All lines from the one holding "Q: How many gold railing posts in total?" to the end of the listing are to be output exactly, both ends included, with any pictures left out.

= = = =

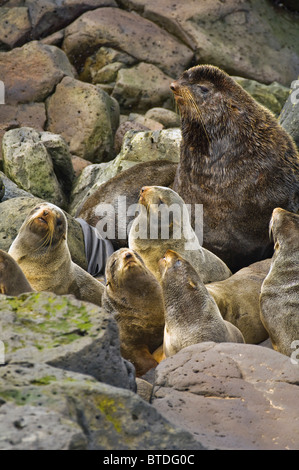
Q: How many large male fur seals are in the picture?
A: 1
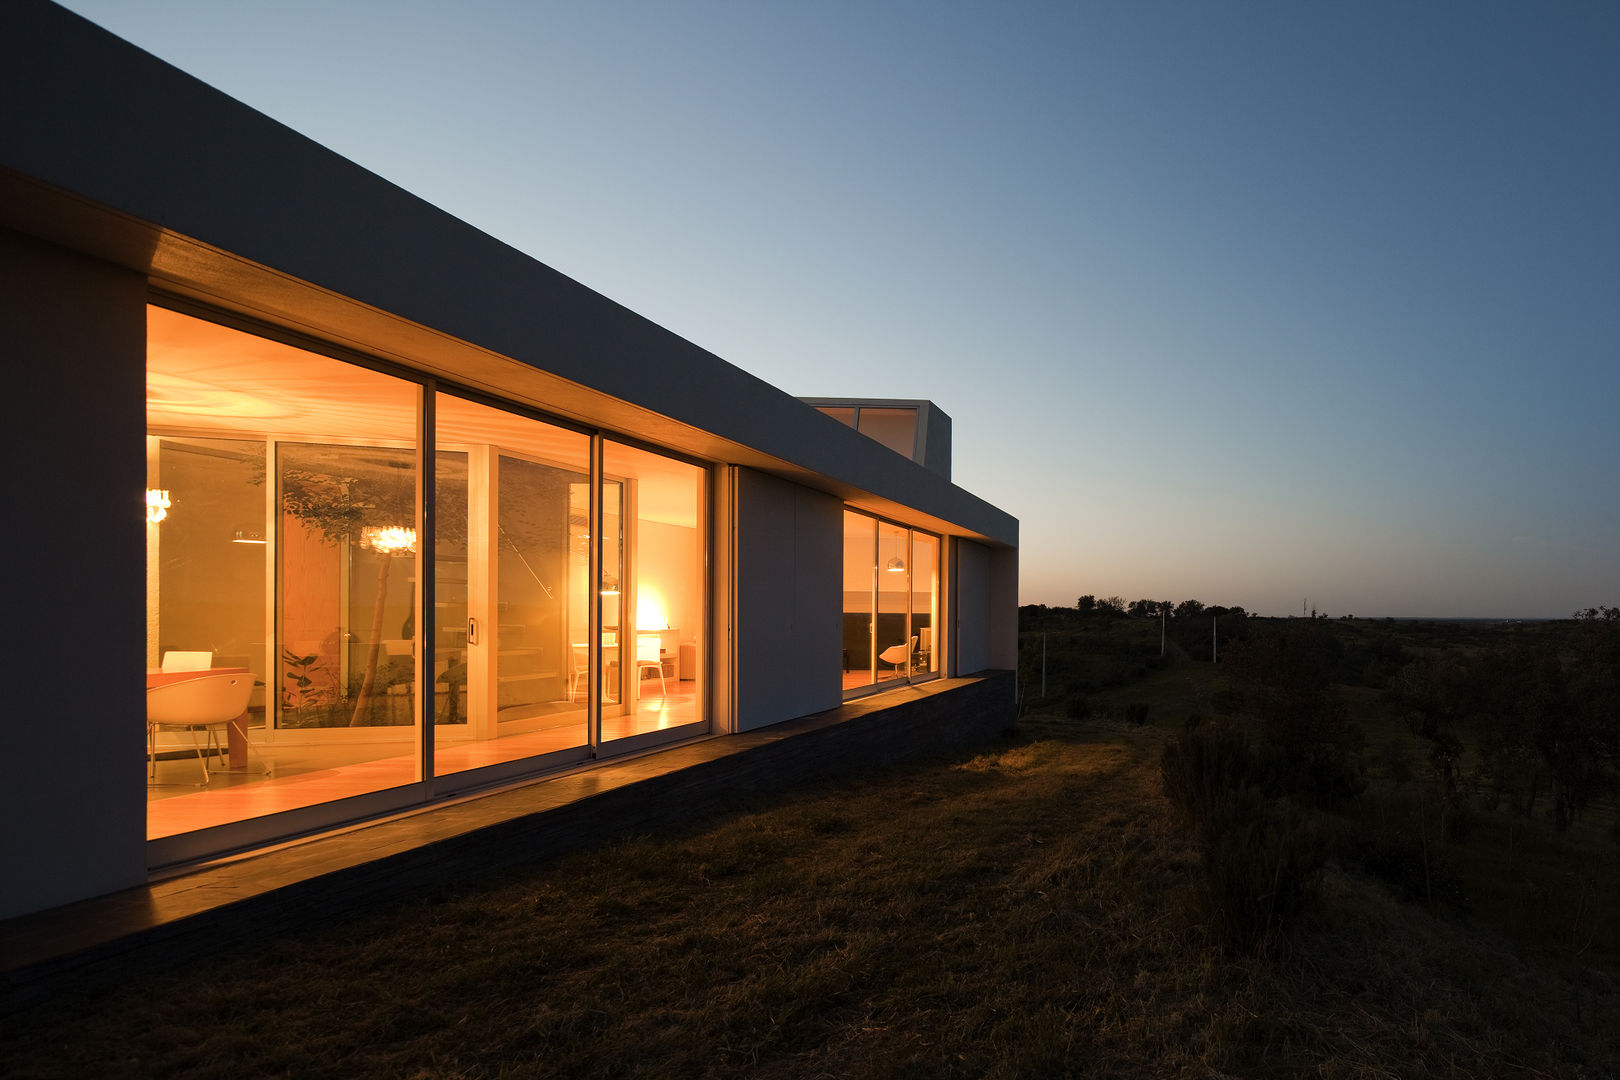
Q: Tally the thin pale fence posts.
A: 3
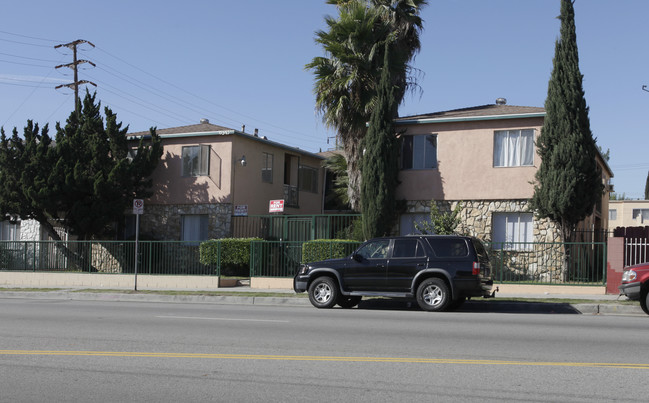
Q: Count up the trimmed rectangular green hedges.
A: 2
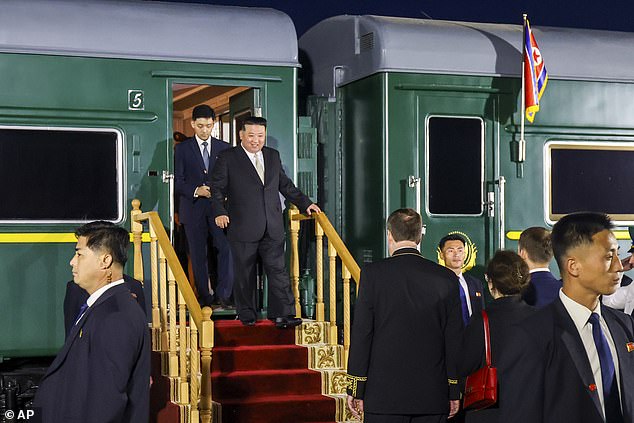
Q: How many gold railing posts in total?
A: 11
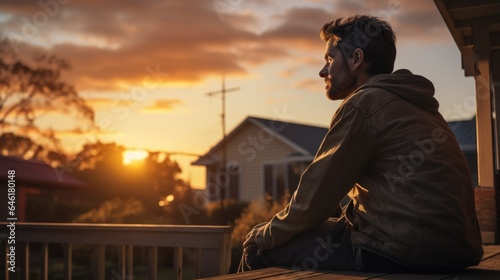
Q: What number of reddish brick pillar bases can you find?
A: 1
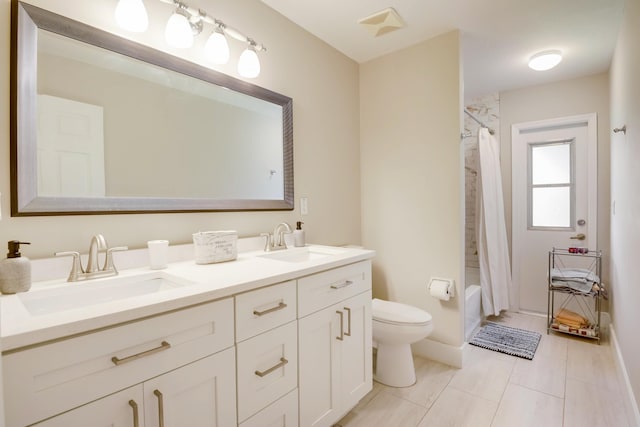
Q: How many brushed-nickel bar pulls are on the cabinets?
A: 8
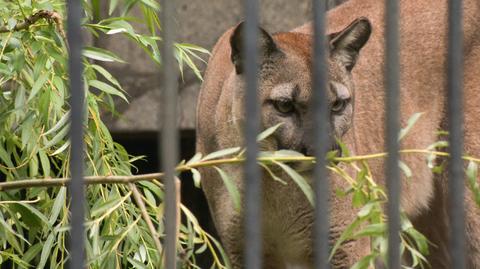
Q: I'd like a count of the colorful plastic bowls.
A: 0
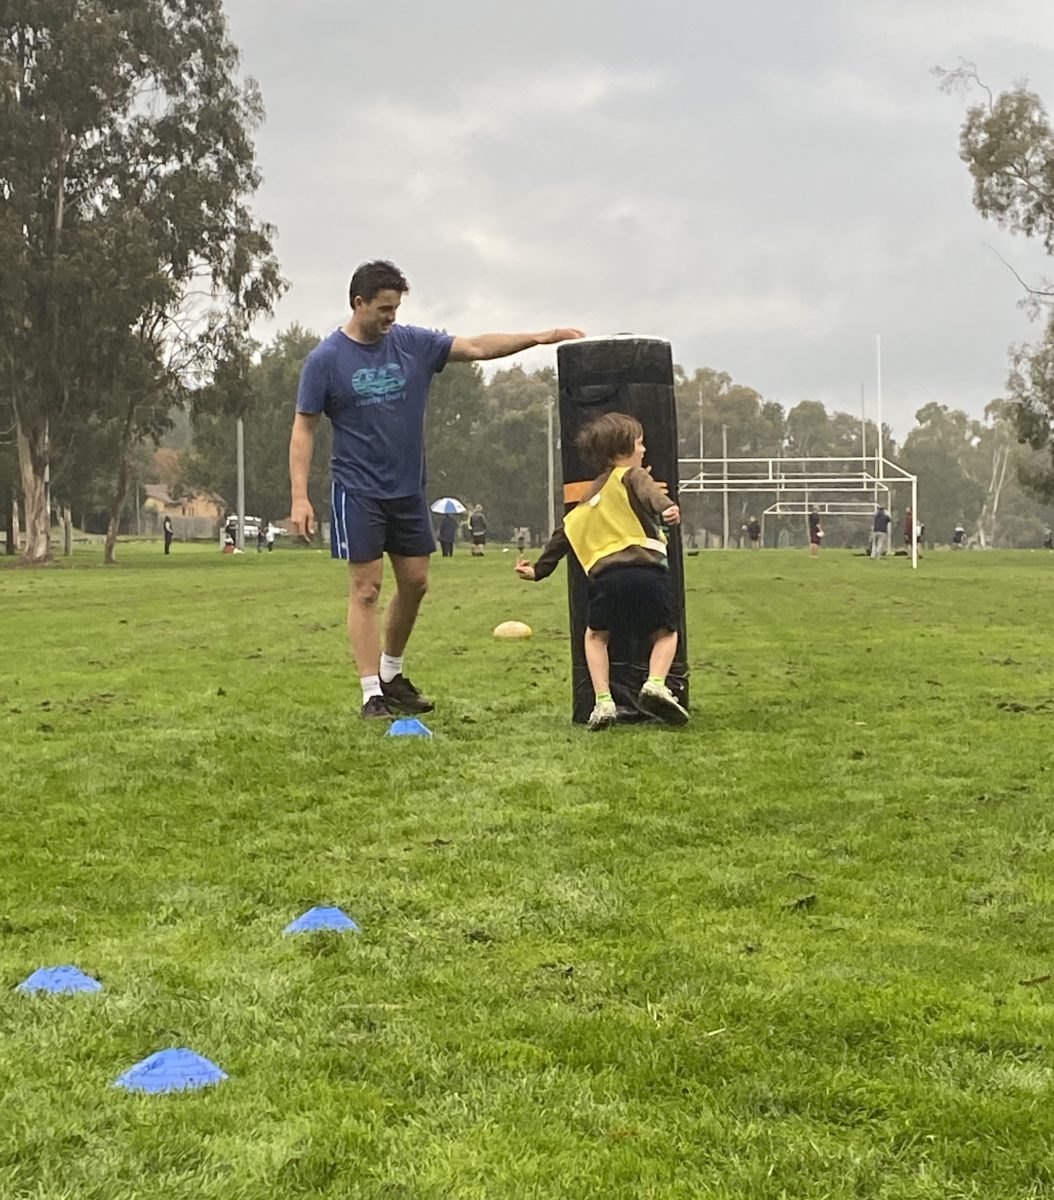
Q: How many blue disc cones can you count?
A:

= = = =

Solution to this exercise:
Q: How many gold railing posts in total?
A: 11
Q: What number of reddish brick pillar bases can you find?
A: 1
Q: How many brushed-nickel bar pulls are on the cabinets?
A: 8
Q: I'd like a count of the colorful plastic bowls.
A: 0
Q: How many blue disc cones can you count?
A:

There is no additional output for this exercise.